Reputation: 1072
So I have a list of strings:
list1 = ["1thing", "2thing", "3thing", "1thing"]
and I want to find out how many times each one is in the list. The thing is, I only want to compare the first couple of characters because I know that if the first, say 3 characters are the same, then the whole string is the same.

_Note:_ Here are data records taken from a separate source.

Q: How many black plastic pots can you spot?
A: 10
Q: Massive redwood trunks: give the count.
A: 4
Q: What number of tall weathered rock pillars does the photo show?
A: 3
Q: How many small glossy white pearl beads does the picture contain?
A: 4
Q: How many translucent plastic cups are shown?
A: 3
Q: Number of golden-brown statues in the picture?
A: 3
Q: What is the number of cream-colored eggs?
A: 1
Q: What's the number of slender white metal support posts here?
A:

I was thinking that I could modify the built in list.count(x) method, or I could override the __eq__
operator but I'm not sure how to do either of those.
Upvotes: 3
Views: 13776
Reputation: 49866
Use a generator to extract the first couple of characters, and use the builtin collections.Counter
class on that:
Counter(item[:2] for item in list1)
Upvotes: 9
Reputation: 7965
Probably not as good as a solution as @Marcin's, but using itertools.groupby
might make it more readable and flexible.
from itertools import groupby
def group_by_startswith(it, n):
"""Get a dict mapping the first n characters to the number of matches."""
def first_n(str_):
return str_[:n]
startswith_sorted = sorted(it, key=first_n)

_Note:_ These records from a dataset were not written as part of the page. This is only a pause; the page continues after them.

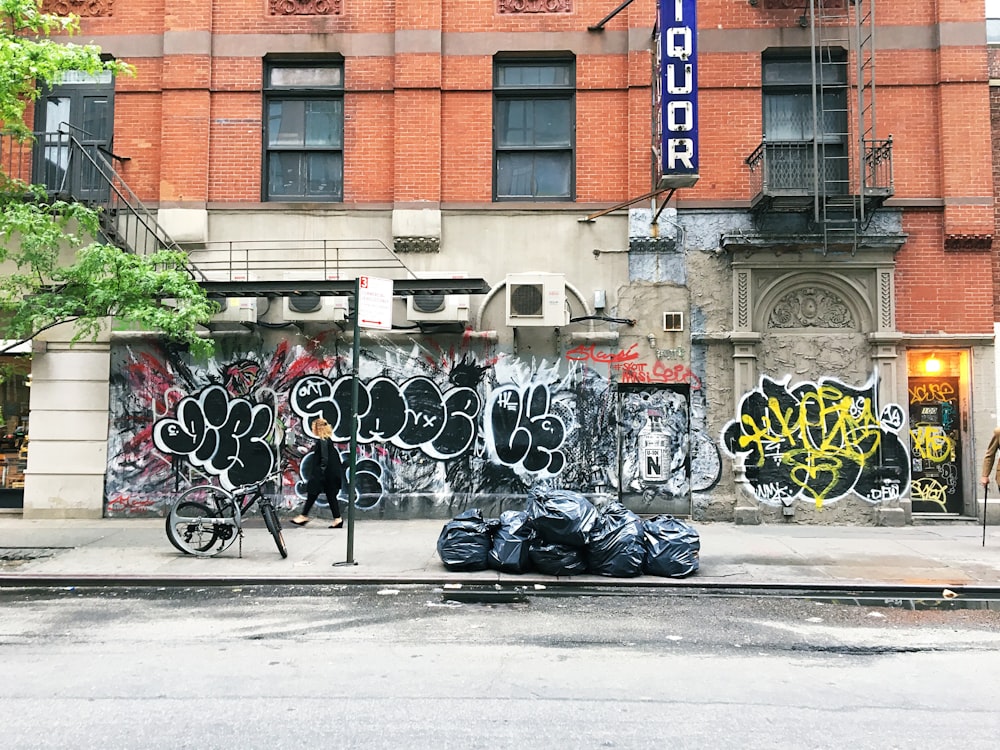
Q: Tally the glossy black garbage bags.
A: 6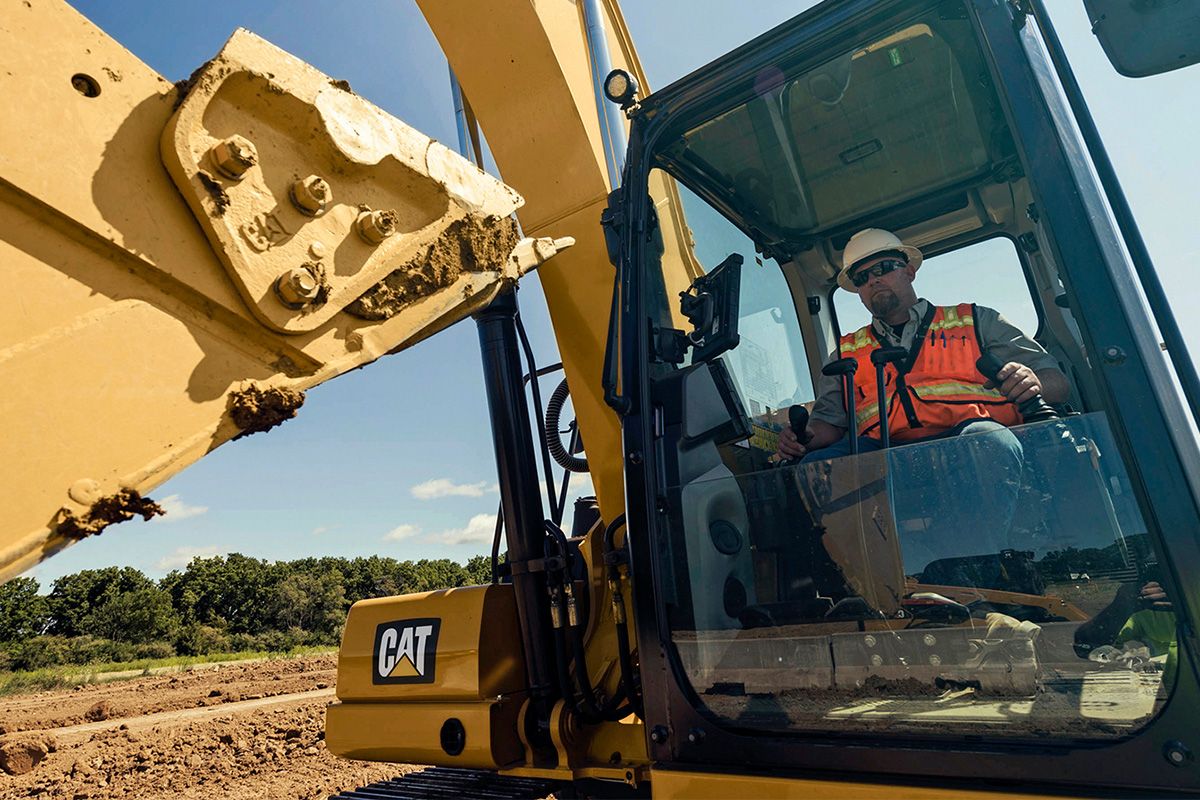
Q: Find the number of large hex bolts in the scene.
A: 4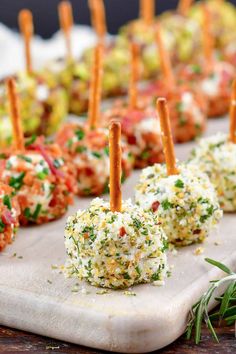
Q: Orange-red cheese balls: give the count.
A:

groups = groupby(startswith_sorted, key=first_n)
return {key: len(list(grouped)) for key, grouped in groups}
Example Output:
>>> list1 = ["1thing", "2thing", "3thing", "1thing"]
>>> print(group_by_startswith(list1, 3))
{'3th': 1, '2th': 1, '1th': 2}
This solution allows you a little more flexibility with the result. For example, modifying the return line to return grouped
or list(grouped)
allows you to easily get the matching objects.
Upvotes: 1
Reputation: 7281
why go through all the hastle..use the collections.Counter
module to find frequencies.
>>> import collections
>>> x=['1thing', '2thing', '1thing', '3thing']
>>> y=collections.Counter(x)
>>> y
Counter({'1thing': 2, '2thing': 1, '3thing': 1})
Upvotes: 5